Thousands of Hindus take holy dip in India, defying COVID surge | Coronavirus pandemic News

Hundreds of thousands of Hindu devotees have gathered on the banks of the Indian Ganges for a sacred swim despite a 30-fold increase in coronavirus cases in the past month.

Hindus believe that bathing in the frigid waters of the sacred river during the Makar Sankranti festival, which is celebrated every year on January 14, removes sins and frees them from the cycle of death and rebirth.

On Friday, a large number of devotees were diving in the river in the eastern state of West Bengal, which is reporting the highest number of cases in the country after Maharashtra in the west.

Hindu pilgrims gather to swim at the confluence of the Ganges and the Bay of Bengal, on the occasion of the Makar Sankranti festival in West Bengal [Rupak De Chowdhuri/Reuters]

Officials said they expected about three million people to attend the climax of the festival on Sagar Island, where the two rivers of Ganges meet the Bay of Bengal.

“At the crack of dawn, there was a sea of ​​people. Holy water from the Ganges was sprayed from drones on pilgrims…to prevent crowding,” Pankim Hazra, a local official, said.

“But the saints and a great many people were bent on diving…the pilgrims, most of them without masks, outnumbered the security personnel.”

Also in the northern state of Uttar Pradesh, Hindu devotees, led by abbots and ash-stained ascetics, gathered at the Sangam, the confluence of three rivers – the Ganges, the Yamuna and the fabled Saraswati – in the city of Prayagraj, 200 kilometers (124 miles) northeast of the state capital Lucknow, To participate in the festival of Magh Mela, one of the holiest pilgrimages in Hinduism.

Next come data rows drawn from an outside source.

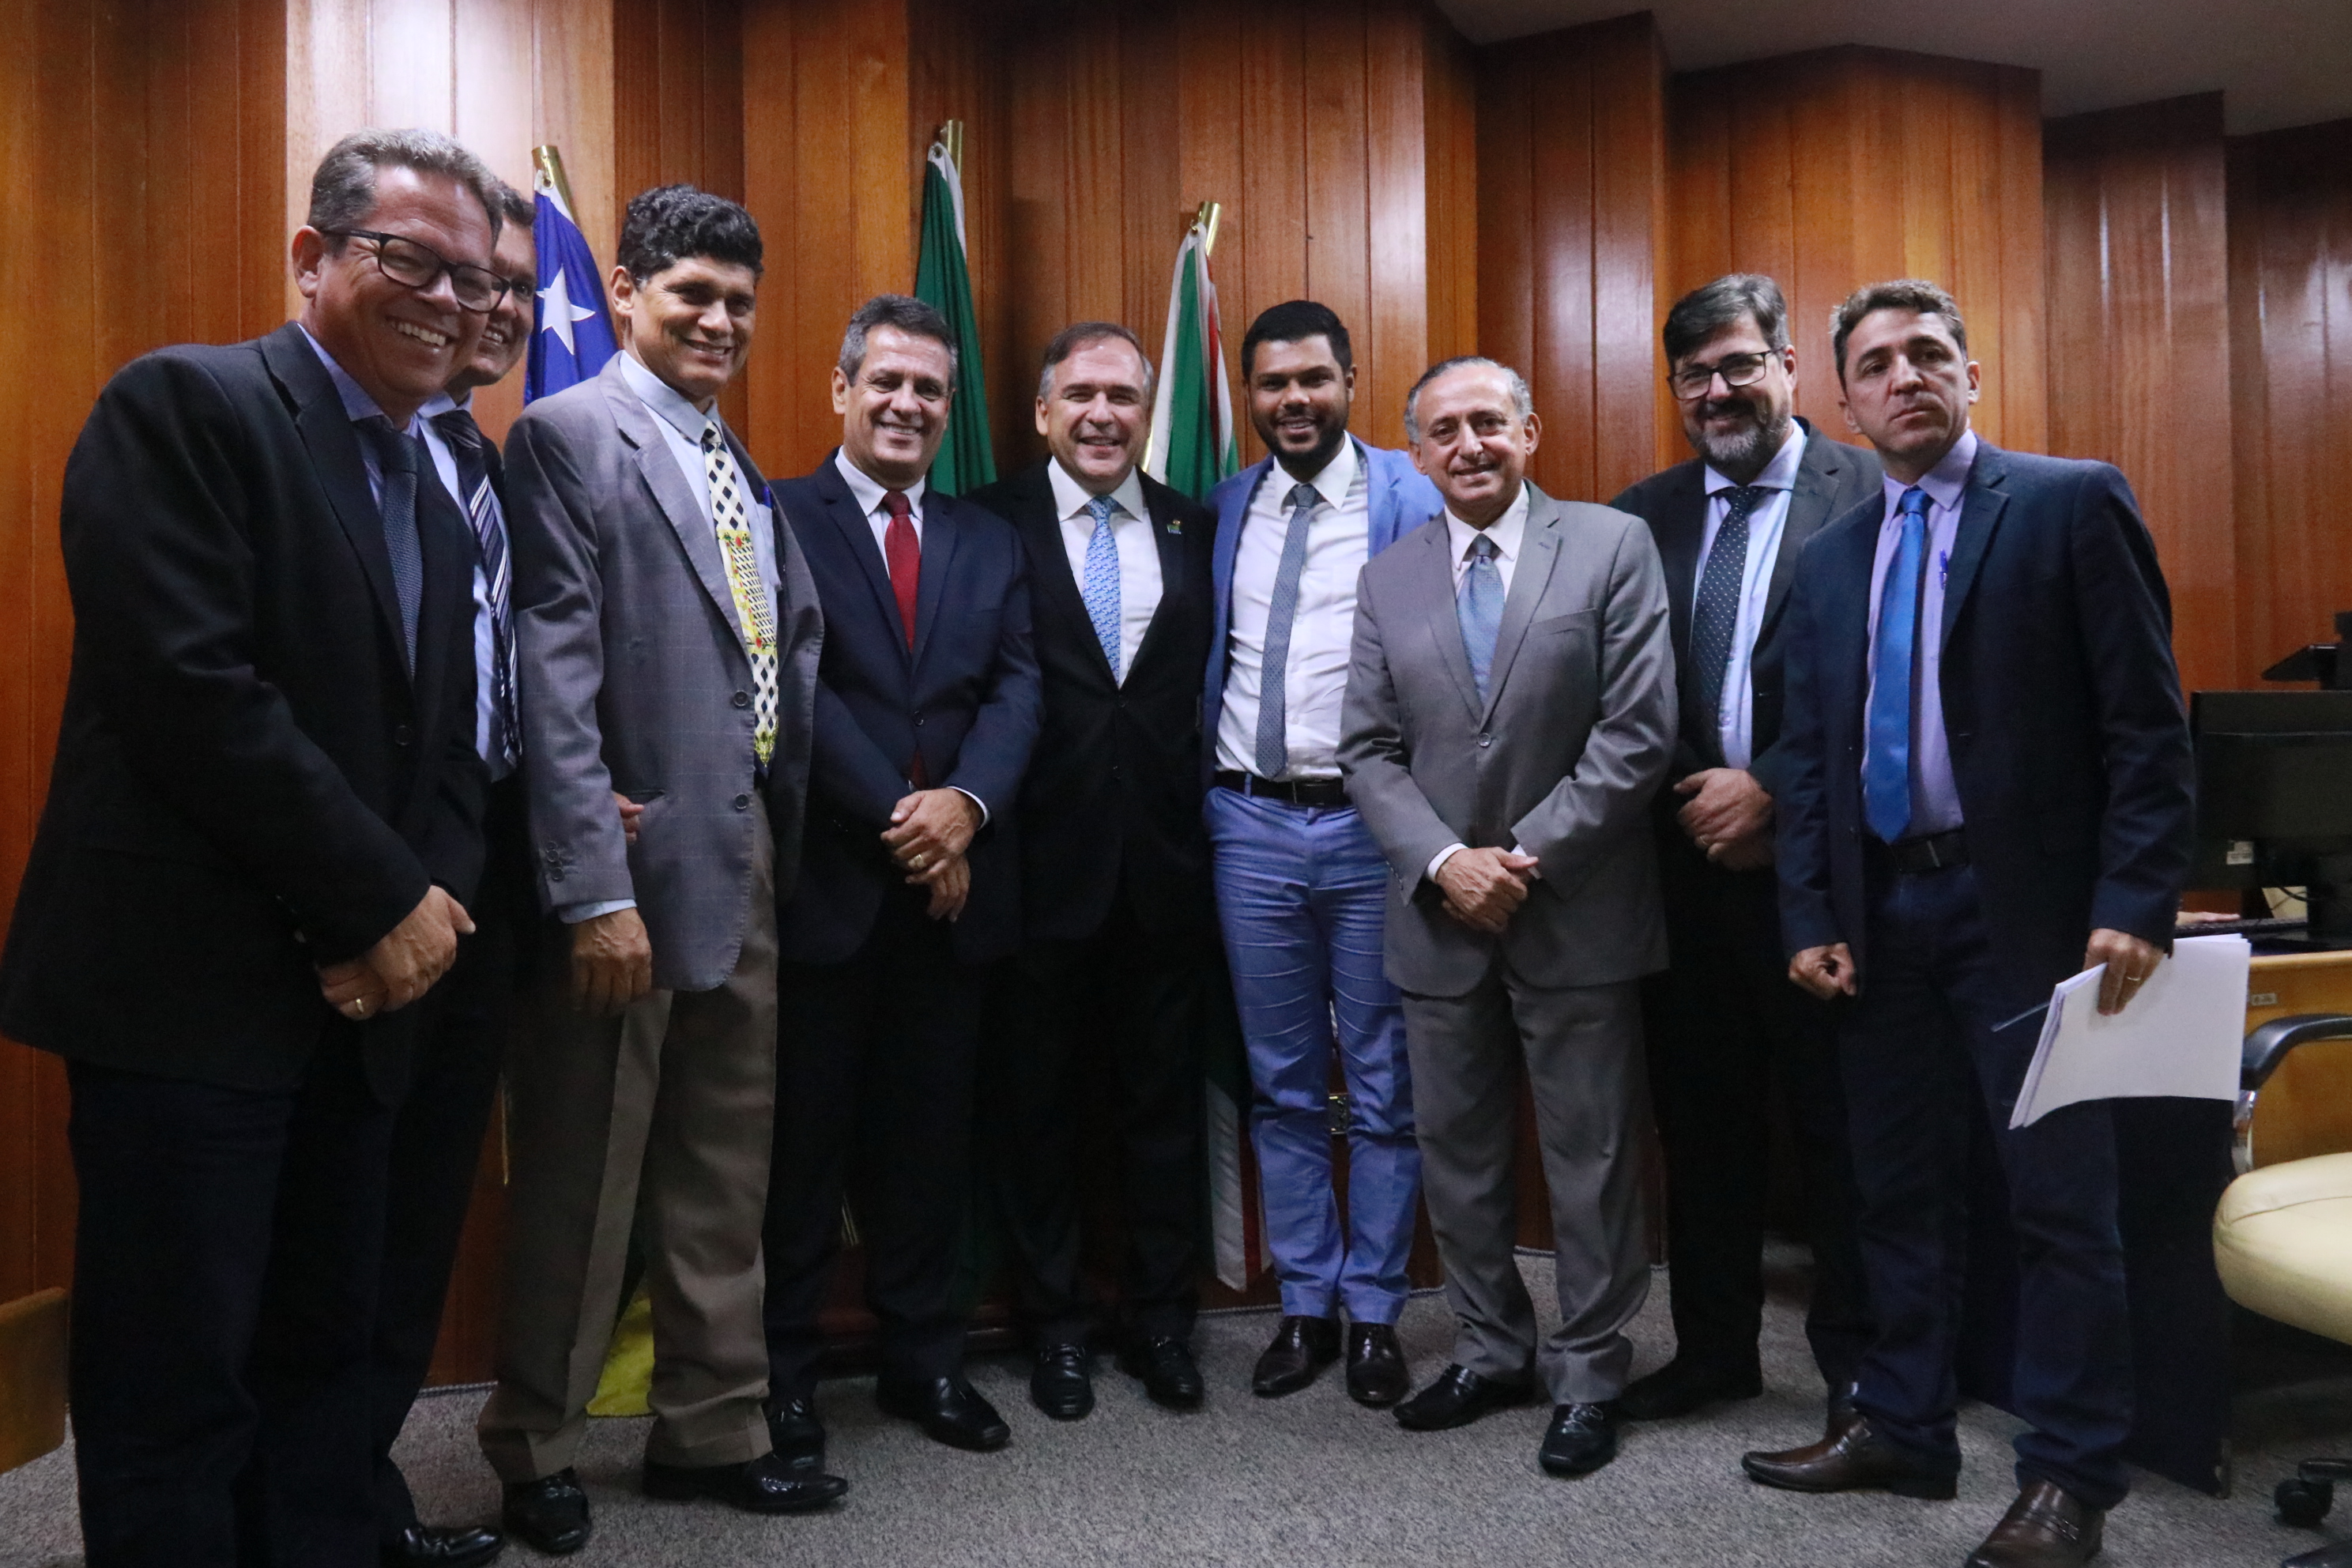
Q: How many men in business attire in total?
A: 9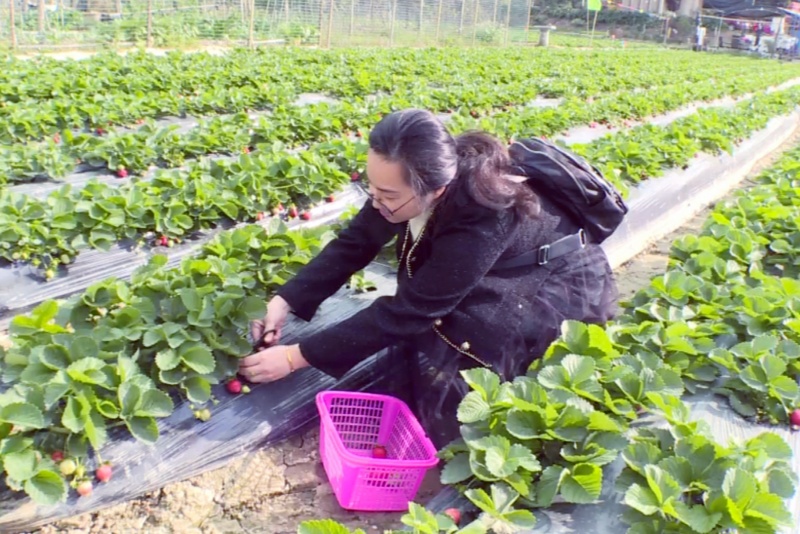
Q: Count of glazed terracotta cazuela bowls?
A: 0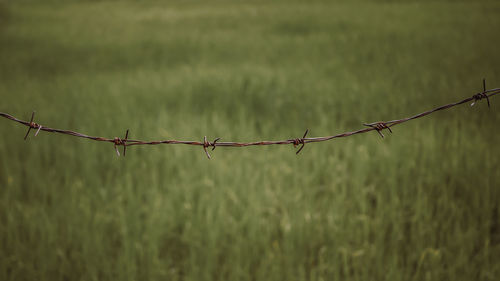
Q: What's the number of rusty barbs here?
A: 6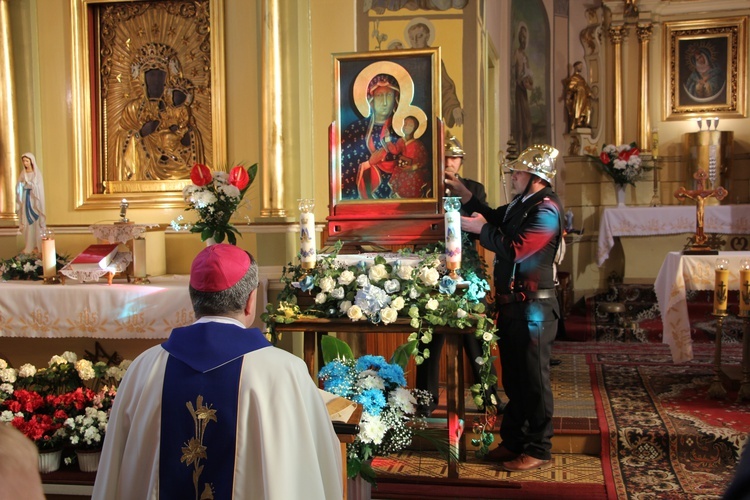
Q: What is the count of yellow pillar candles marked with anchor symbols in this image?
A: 2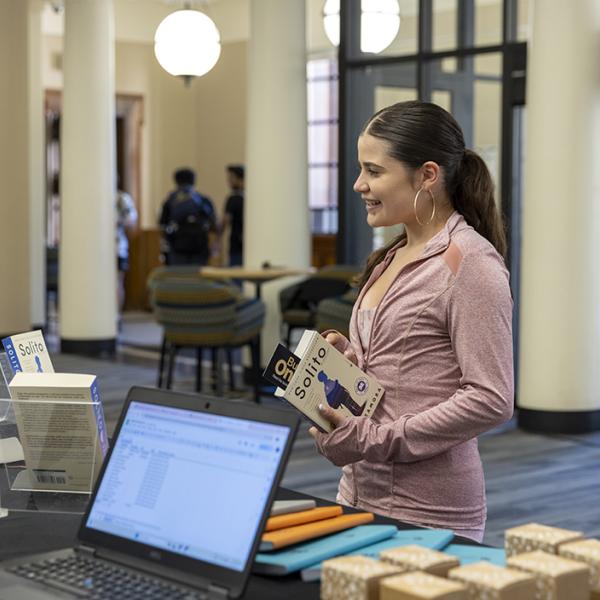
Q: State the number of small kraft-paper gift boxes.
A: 7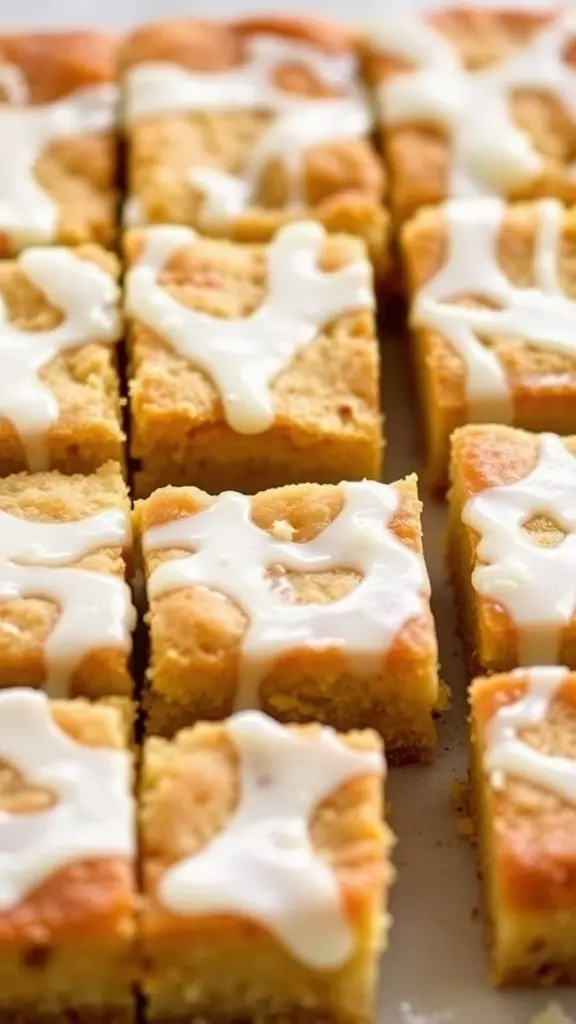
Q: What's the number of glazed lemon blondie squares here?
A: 12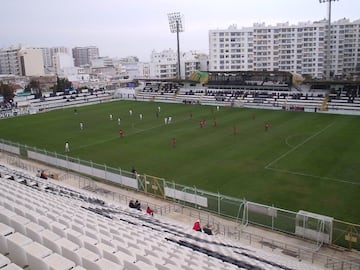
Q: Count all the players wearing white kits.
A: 10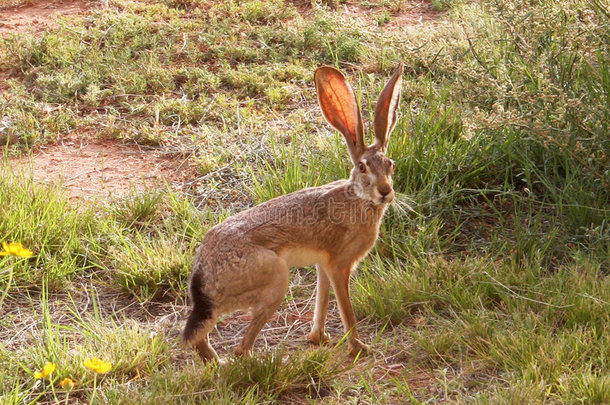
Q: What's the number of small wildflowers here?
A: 4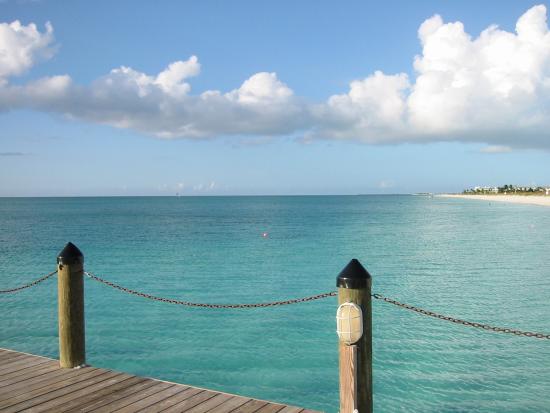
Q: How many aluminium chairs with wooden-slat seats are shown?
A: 0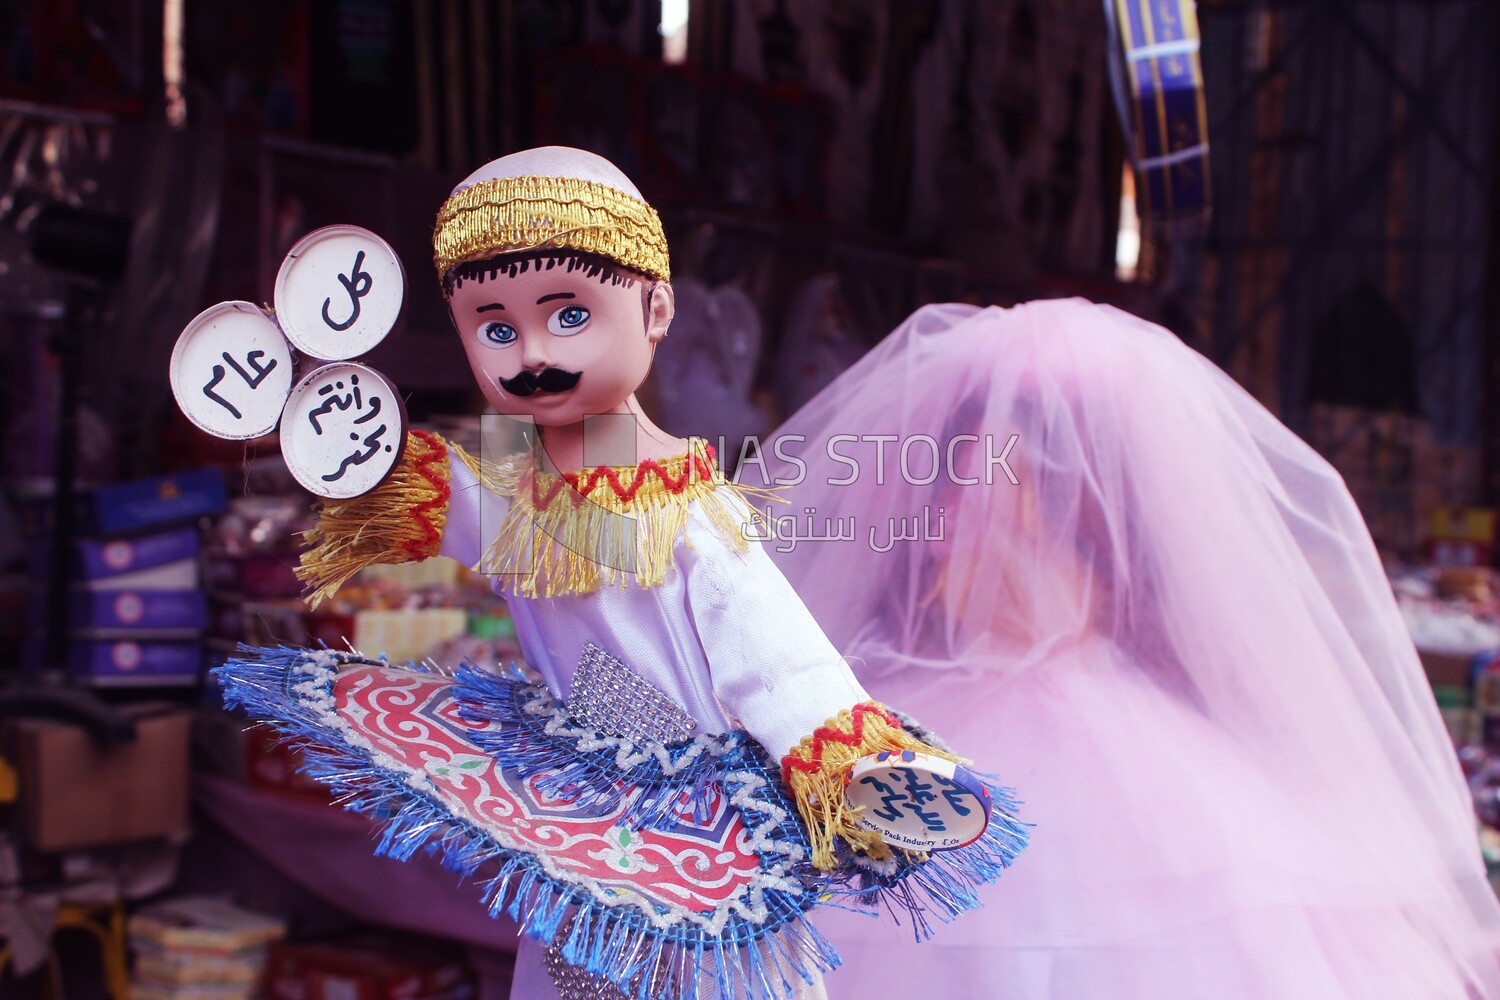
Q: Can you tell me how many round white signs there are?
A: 4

Indians gather for sacred swimming, defying the spread of the Corona virusThe event raised fears that pilgrims could become infected and bring the virus back to their cities and villages in other parts of the country. Hindu devotees bathe in Sangam [Rajesh Kumar Singh/AP Photo]

Millions of Hindus are expected to celebrate the 47-day festival. Many of them would remain on the banks of the Ganges for a month to live the life of an ascetic, believing that they would be saved.

“I can’t breathe with a mask,” said Ram Val Tripathi, who came with his family from a village in Uttar Pradesh, after emerging from the river.

“Every year I come for a holy dip. How could I have missed this year?”

The event raised fears that pilgrims could become infected and bring the virus back to their cities and villages in other parts of the country.

The Associated Press reported Friday that 77 policemen and 12 cleaners deployed to attend the event have tested positive for the virus.

“This would be ultra-widespread. Utkarsh Mishra, a lawyer who filed the petition at Allahabad High School, said the government should not allow a gathering of people in that large number because religious gatherings in the past two years have been responsible for the spread of the deadly virus across the country.” Uttar Pradesh demands the cancellation of the festival.

Health experts had earlier appealed for the festival to be canceled in Uttar Pradesh as well, but the government went ahead saying safety rules would be followed.

Critics of Prime Minister Narendra Modi and his right-wing Bharatiya Janata Party say the festival has been allowed despite mounting infections because the government is not willing to anger Hindus, the party’s biggest supporter, ahead of crucial seven-stage state elections in Uttar Pradesh. Starting from February 10th.

Indians gather for sacred swimming, defying the spread of the Corona virusA man performs to receive the alms of pilgrims at the confluence of the Ganges and the Bay of Bengal on the occasion of the Makar Sankranti festival in West Bengal. [Rupak De Chowdhuri/Reuters]

Also in West Bengal, doctors unsuccessfully appealed to the state Supreme Court to overturn the decision to allow the Hindu festival this year, fearing it could become a “super-spread” event of the virus.

Last year, a similar gathering in the northern Indian holy city of Haridwar in the state of Uttarakhand contributed to a record spike in coronavirus cases. Fearing an increase in infections, the Uttarakhand authorities have already banned the event.

Deaths from the current wave of infections in India are still a small part of what they were during the surge in April and May last year, with 315 deaths recorded on Thursday compared to up to 4,000 cases per day at the peak.

However, infections are increasing rapidly, with nearly 265,000 new cases reported on Friday. Some models predict that India could see up to 800,000 cases per day in a few weeks, double the rate seen nine months ago.

The increase is mostly increased by the highly transmissible Omicron variant, but hospitalizations are low, with most people recovering at home.

Eager to avoid another painful shutdown of millions of workers who depend on a few dollars in daily wages, authorities in various parts of India have sought to restrict gatherings.

In the capital, New Delhi, all bars, restaurants and private offices have been closed, and the capital is set to enter a second weekend curfew on Friday night.

In the financial capital Mumbai, gatherings of more than four people have been banned.